**** RECORDS SHOWN ****
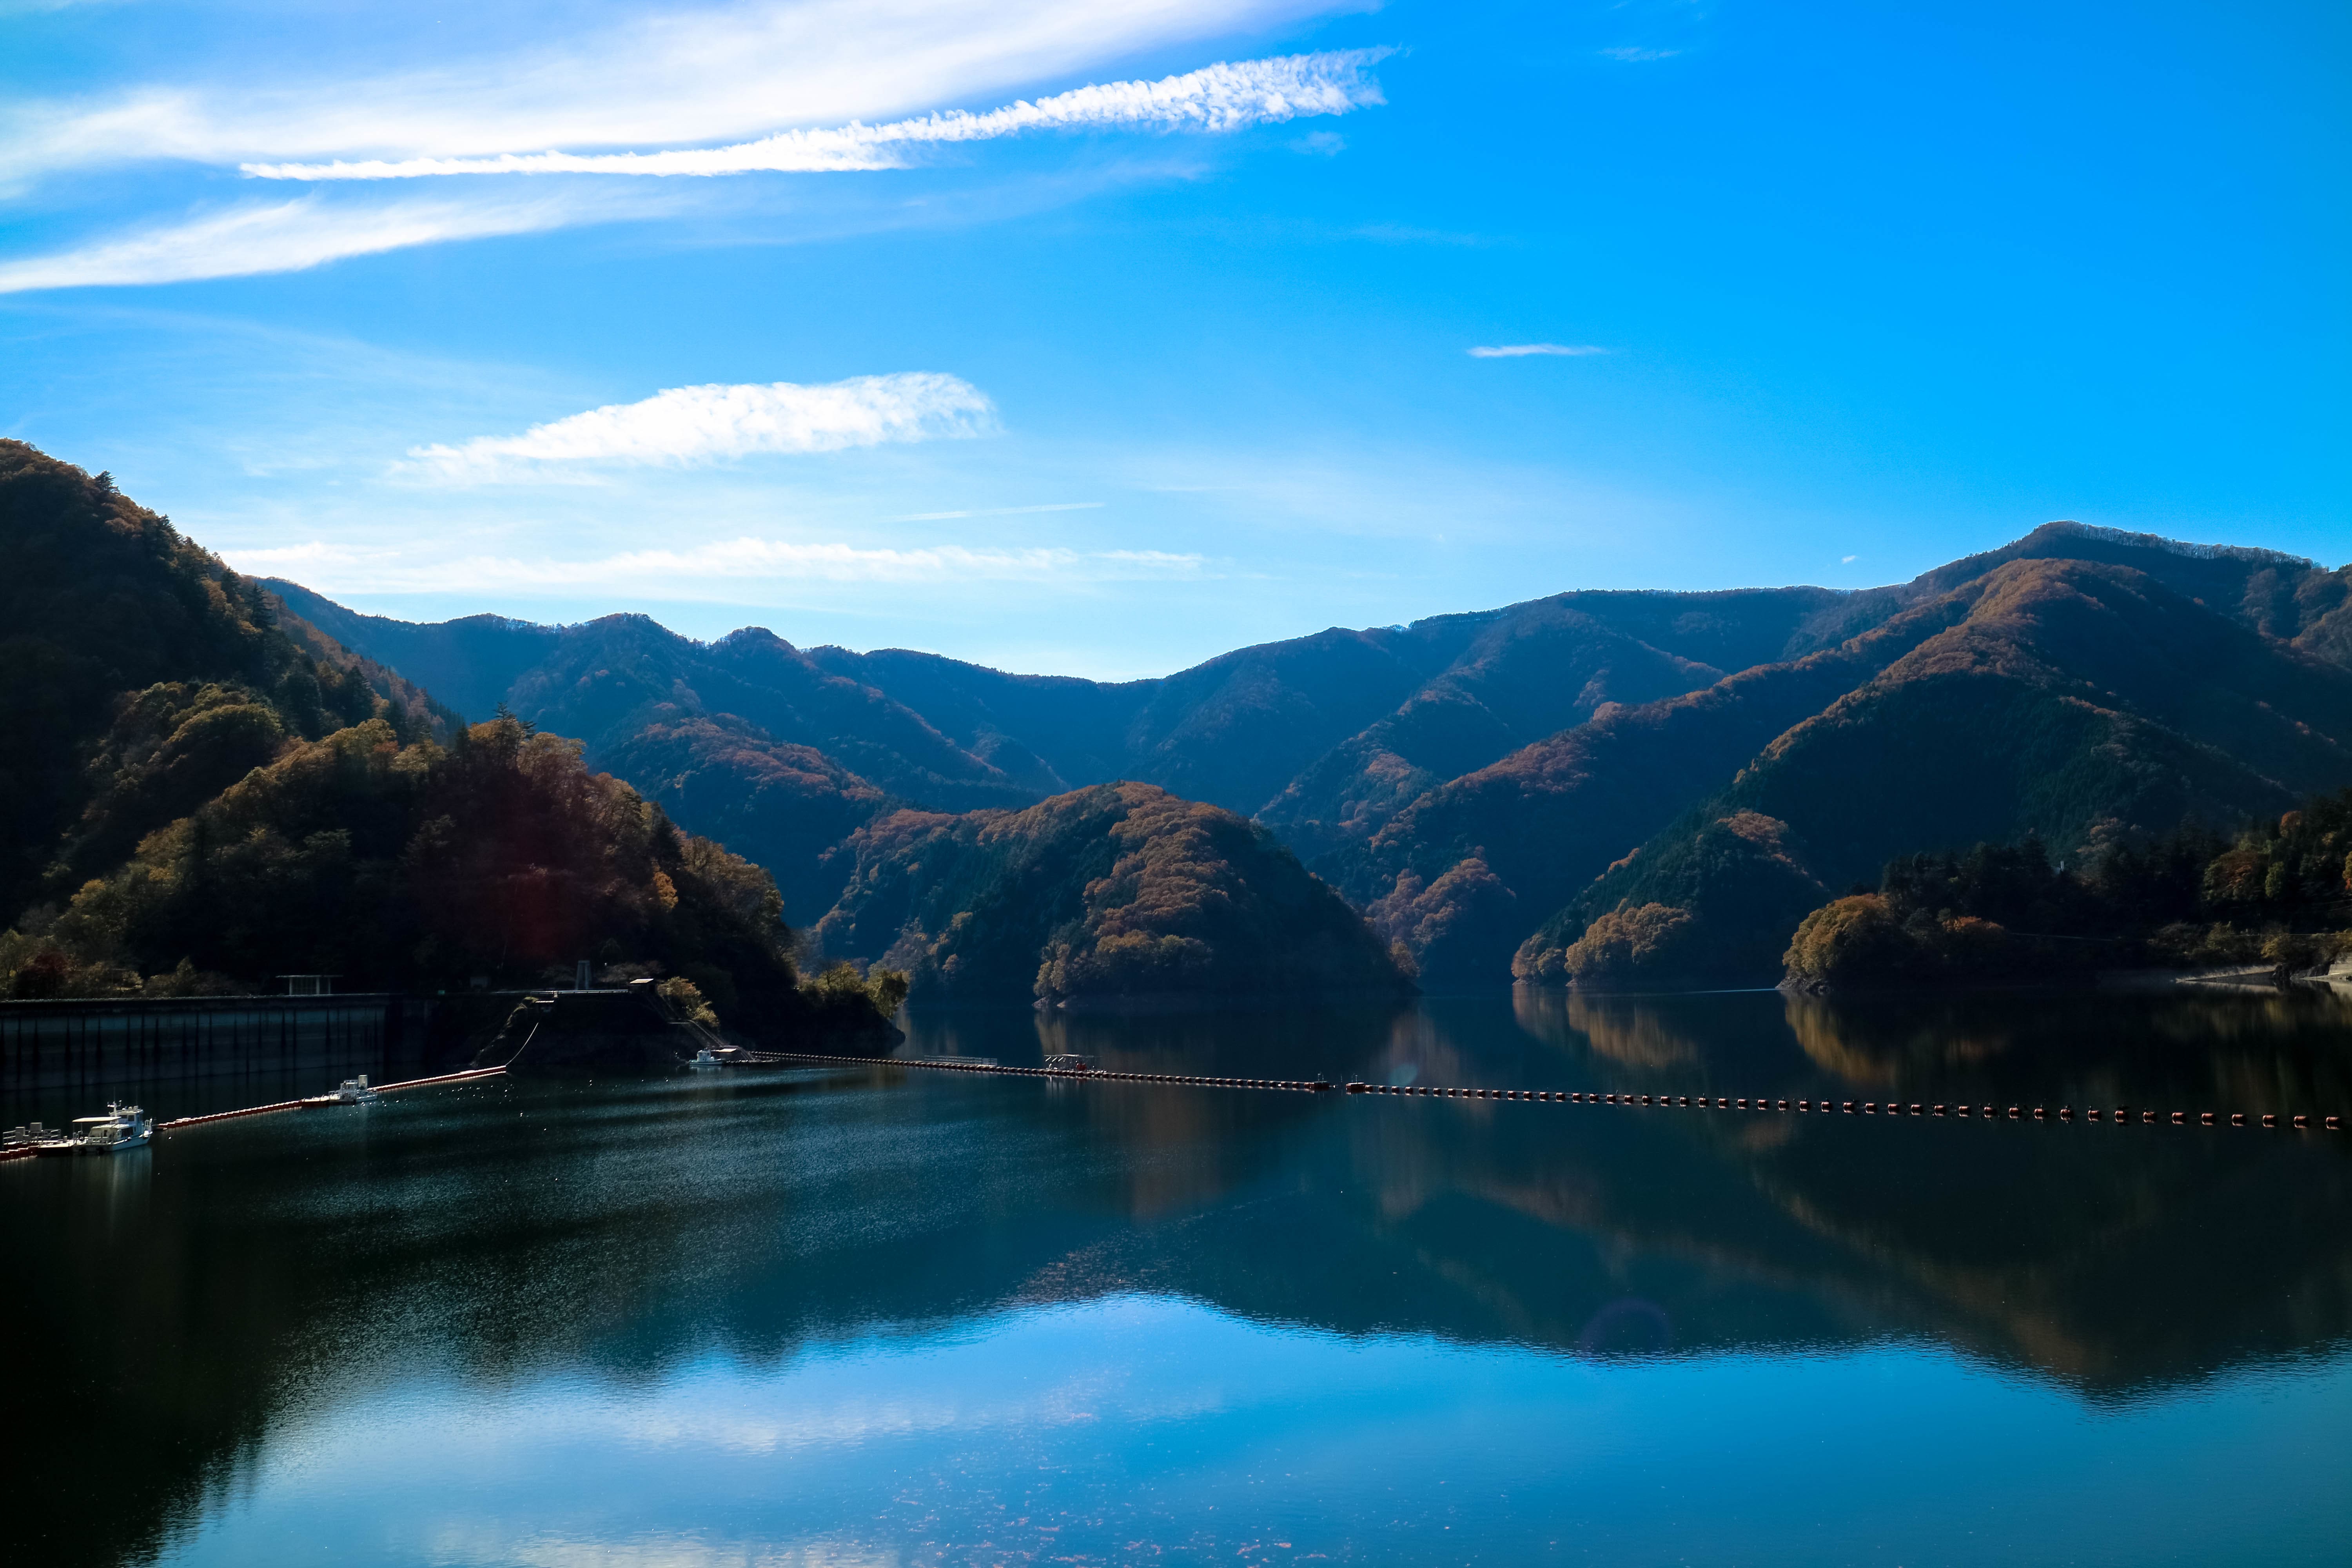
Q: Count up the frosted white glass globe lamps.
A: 0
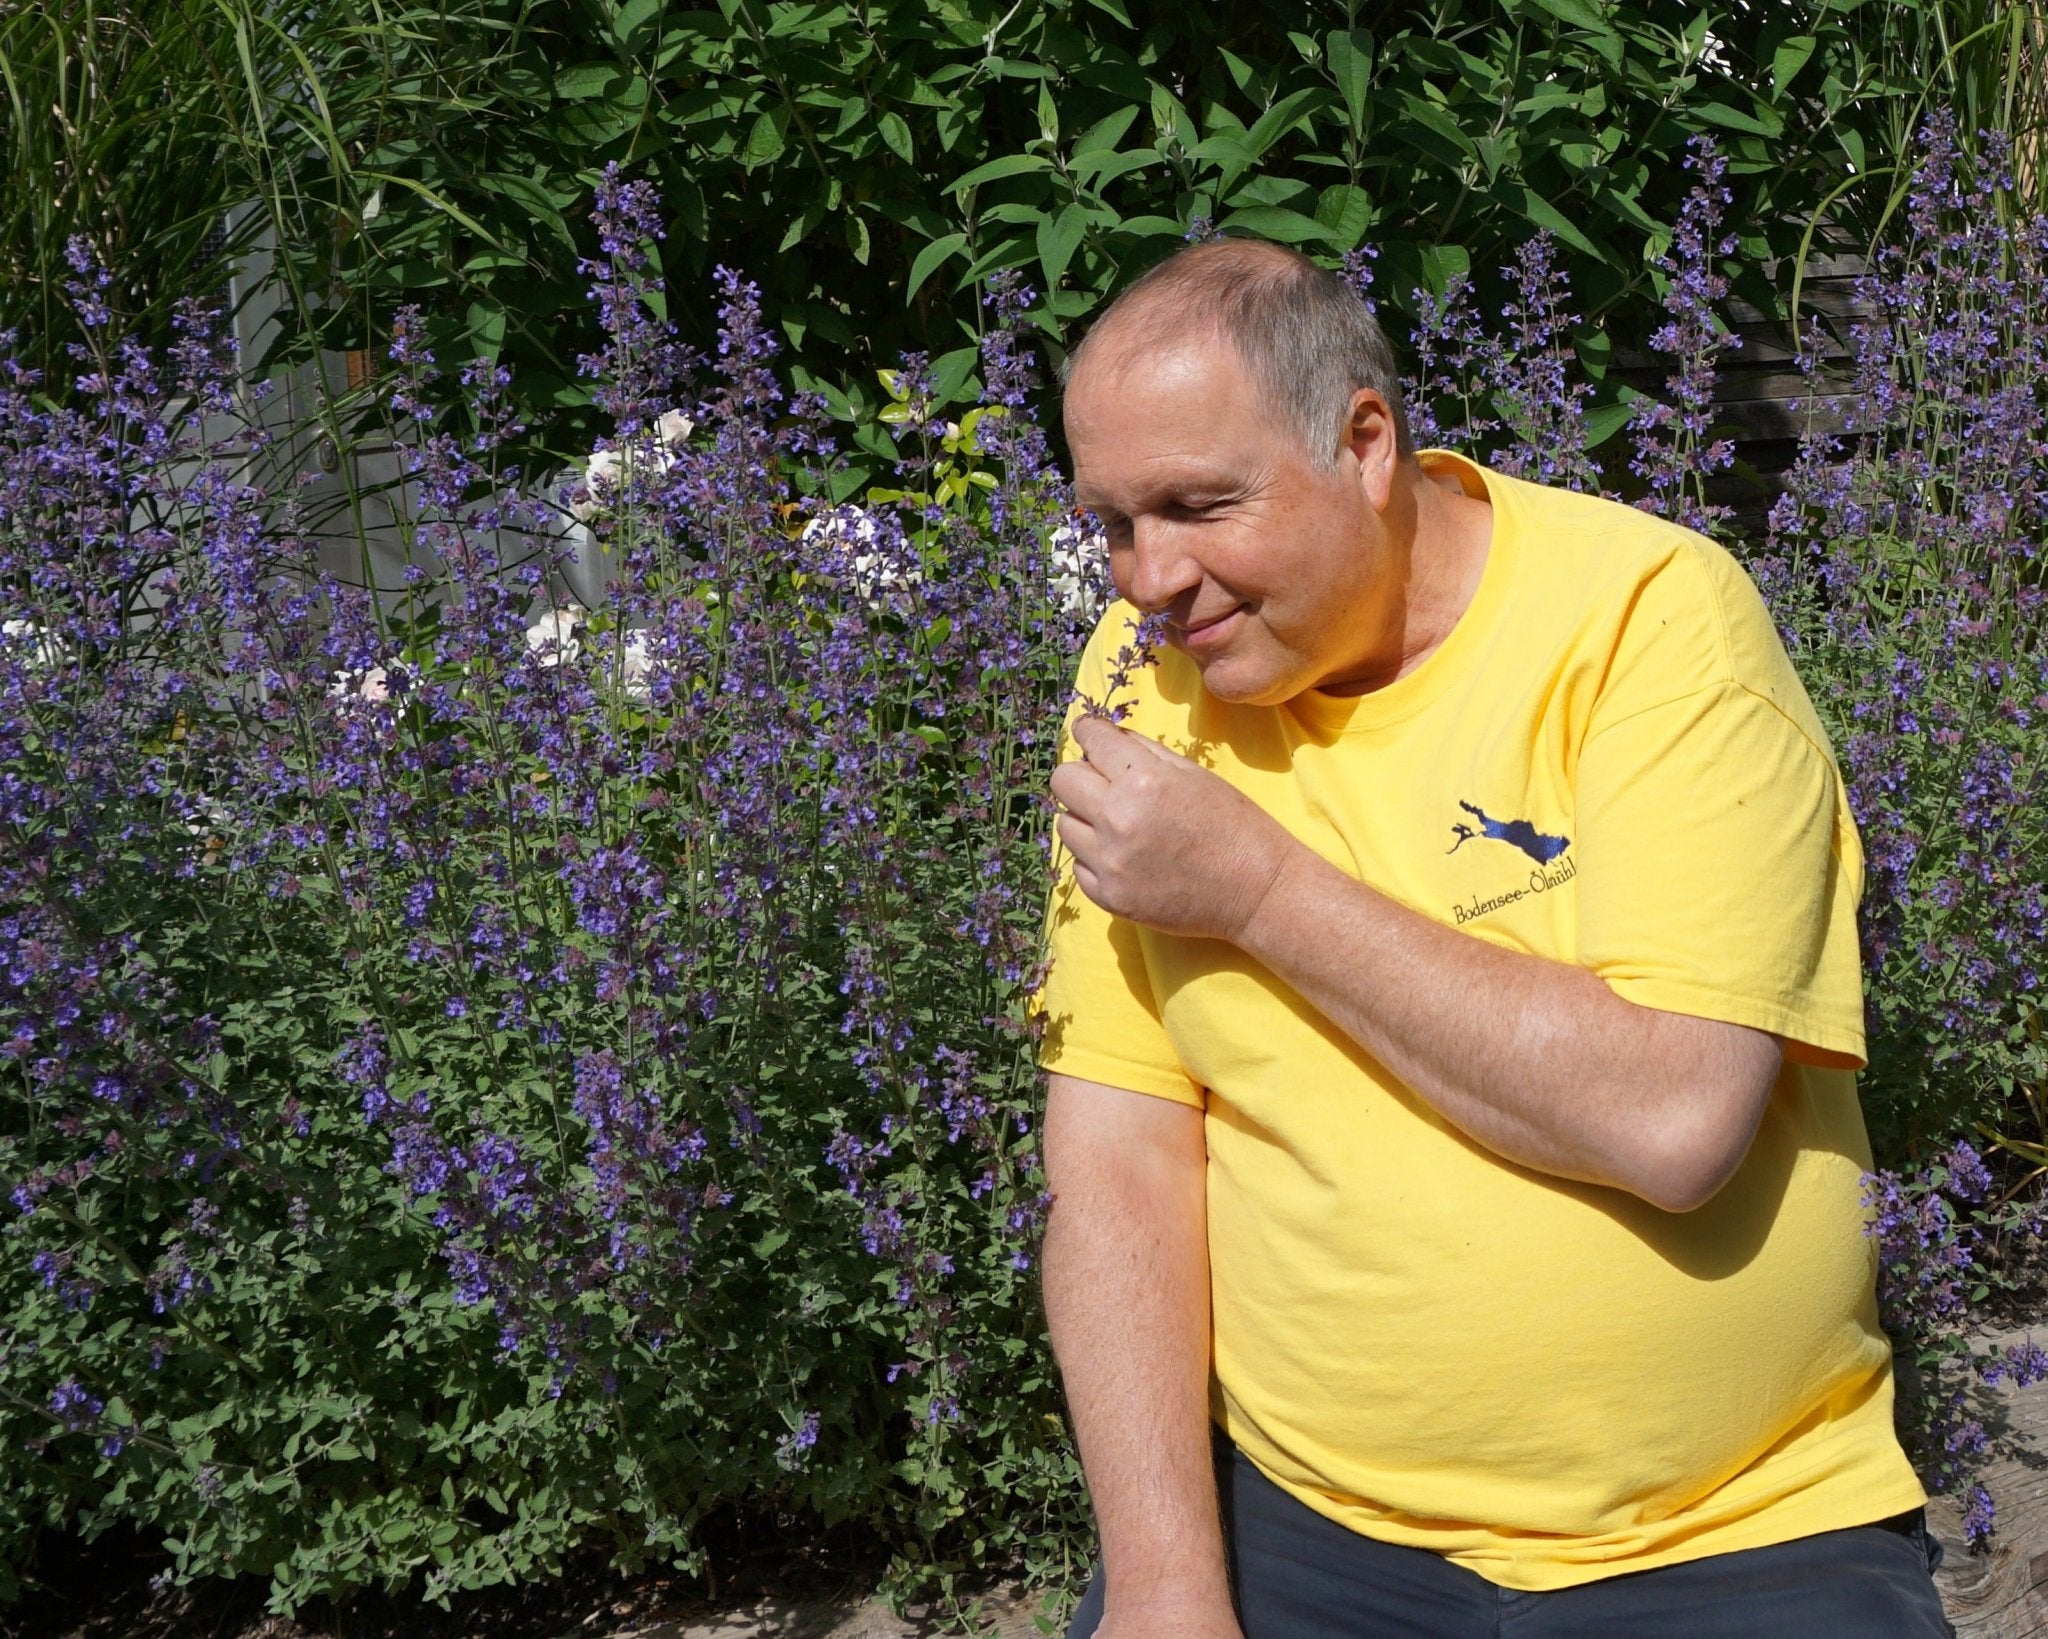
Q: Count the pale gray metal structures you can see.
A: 1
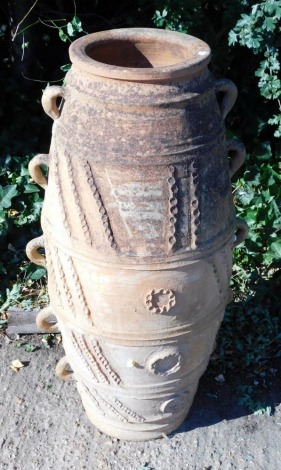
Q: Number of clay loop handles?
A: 8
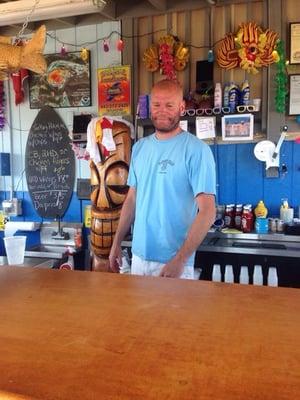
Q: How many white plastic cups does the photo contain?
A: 6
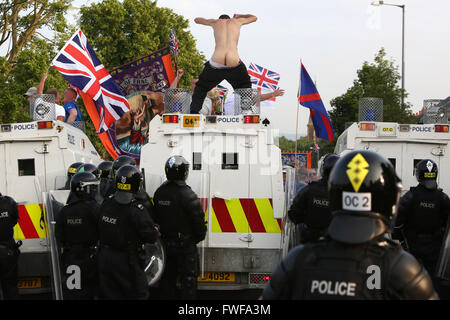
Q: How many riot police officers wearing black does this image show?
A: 11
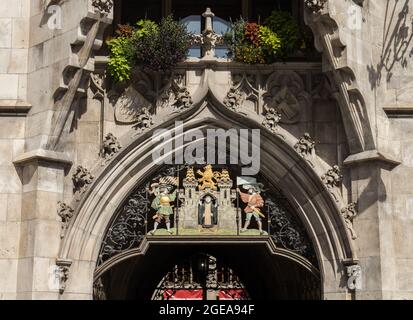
****
Set down exactly the lines of the entries above from the one holding "Q: How many white" through the last one, including both, with the pictures left out.

### [SOLUTION]
Q: How many white plastic cups does the photo contain?
A: 6
Q: How many riot police officers wearing black does this image show?
A: 11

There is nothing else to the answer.